In many instances, both widespread contamination and localized contamination should be tested concurrently. Selection of the appropriate test is contingent on the specific conditions, including the target statistics of interest and the type of distributions displayed by the investigated site and background datasets, as well as their variance equivalency. Geiselbrecht et al. (2019) developed a decision flow diagram for selecting the appropriate types of tests, as reproduced in Figure 11‑11. In practice, nonparametric tests are often preferred because they do not require any specific distributional assumption about the investigated site and background data.

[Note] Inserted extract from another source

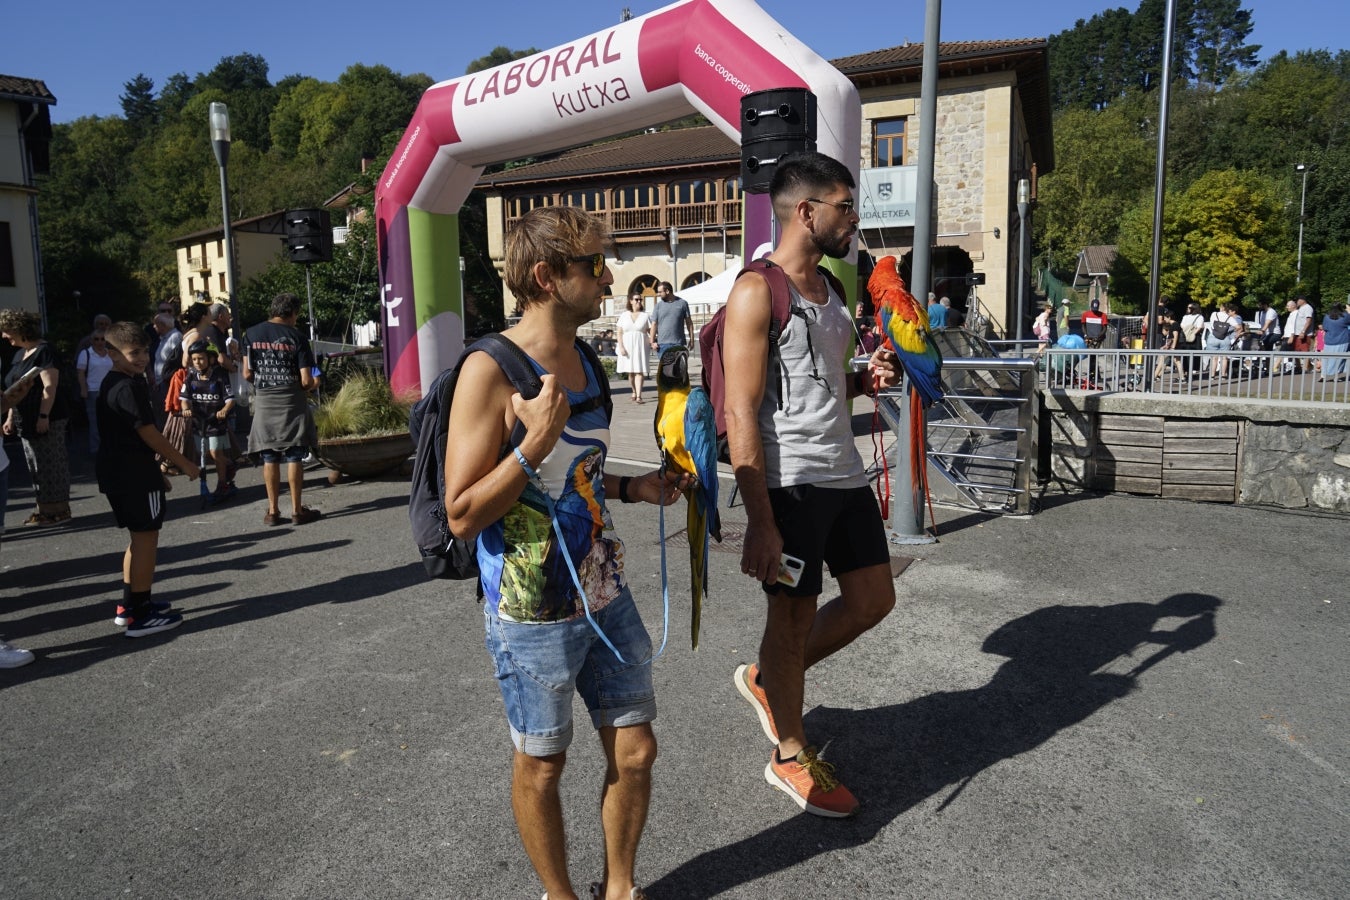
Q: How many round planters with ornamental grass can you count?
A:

Figure 11‑11. Statistical tests for comparison of two datasets.
Source: Adapted from Geiselbrecht et al. (2019)

11.9 Statistical Software

There are many readily available software packages that can be useful for background data analysis (Table 11‑6). The following discusses some commonly used software but is far from comprehensive. Other software may be equally pertinent, such as ArcGIS or Visual Sample Plan for specific project needs, but this summary is meant only to make the reader aware of the existence of broadly useful statistical software and to highlight features that may be most useful for their situation.

While most of the statistical analysis programs listed below will have the capability to conduct many of the analytical methods required for background statistical analysis, not all programs will be able to easily conduct all methods. Choosing statistical software for the background analysis needs may have other considerations than simply cost or capabilities (for example, limited statistical experience or regulatory agency requirement).

Because software is subject to continual development, the statements made herein regarding specific software programs will become outdated over time. Future versions of programs described herein may feature expanded capabilities, whereas some programs that are currently popular may become less so in the future. Therefore, it is recommended that users research available software options periodically and treat the recommendations presented herein as general guidelines.

It is important that someone using statistical software packages understand the statistics behind the software and the uncertainties. Appropriate use of software requires valid data and someone with sufficient understanding of both statistics and the specific situation being evaluated to make reasonable professional judgment decisions using multiple lines of evidence (of which software statistical analysis would be only one). Decisions should never be made using the software analysis results alone without other lines of evidence.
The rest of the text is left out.